Sterk described her childhood home as the one that all of her friends wanted to visit. She was encouraged to be artistic and there were many family projects, including free reign over kitchen walls that were being renovated before the new wallpaper went up.
Her college background was interior designbased. She worked for an art company that did large-scale murals and hand-painted wall coverings, mostly for retail stores.
“I'd be studying during the day and painting fine art at night,” she said.
When she graduated she wanted to find a way to weave painting and decorating together. Once on Nantucket, it took a solid four years of decorative painting and marketing herself for Sterk to make a primary living. “There's a level of trust there, too. Especially doing work in people’s homes, especially their Nantucket homes,” she said.
For people with second (or third or fourth) homes on the island, it is a distinctly different place from their primary residence, and Sterk is gifted at interpreting that feeling into a scene on a wall. Homes here are not so much about moving forward – the daily grind of work and family – as they are about looking back: at whaling, at old seafaring days, at idleness caught in time.
If Sterk could survive off the satisfaction of her clients, that is all the payment she would need, she said.
She cannot make a guess as to how many murals she and her intimate team of helpers complete a year. One project leads to another, or multiple projects in the same house. Some overlap. It is seamless work.

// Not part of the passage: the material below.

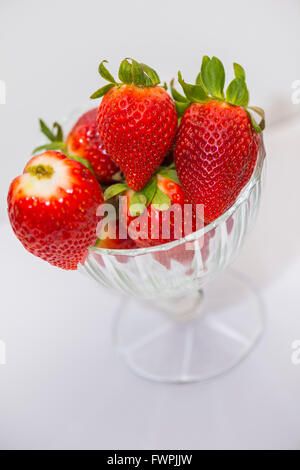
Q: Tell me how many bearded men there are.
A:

The mural at 57 Centre St. is in an itinerant painter’s style. Sterk may distress the walls to give the painting the look of old plaster. Lately she has been focusing on a slightly more modern, Asian style. She starts from a drawing and uses a low odor, water-based paint. At 57 Centre, there is a stack of photographs of the owner's family boats and dog, as well as a couple of books with large color photographs of water scenes.
Her work has been “quite an experience in architecture,” she said. She has seen old and new, unexpected modernity and antiquity. She has helped a bachelor with his well-planned bachelor pad (complete with bookcase doors that open to a home theater) and covered another client's walls with burlap coffee bags.
Sterk has plans for the future of her business located on Amelia Drive. She is cryptic, but it is obvious she wants to spill. “It's a take-off on what I'm doing now. Eventually people will know about it. It’s a Nantucket-based concept incorporating interior design and decorative painting,” she said.
“Sometimes the charge is to come up with something different. There’s so much you can do if you think outside of the box,” said Sterk. “The difference comes from the individual. You're helping them with an extension of their thoughts.”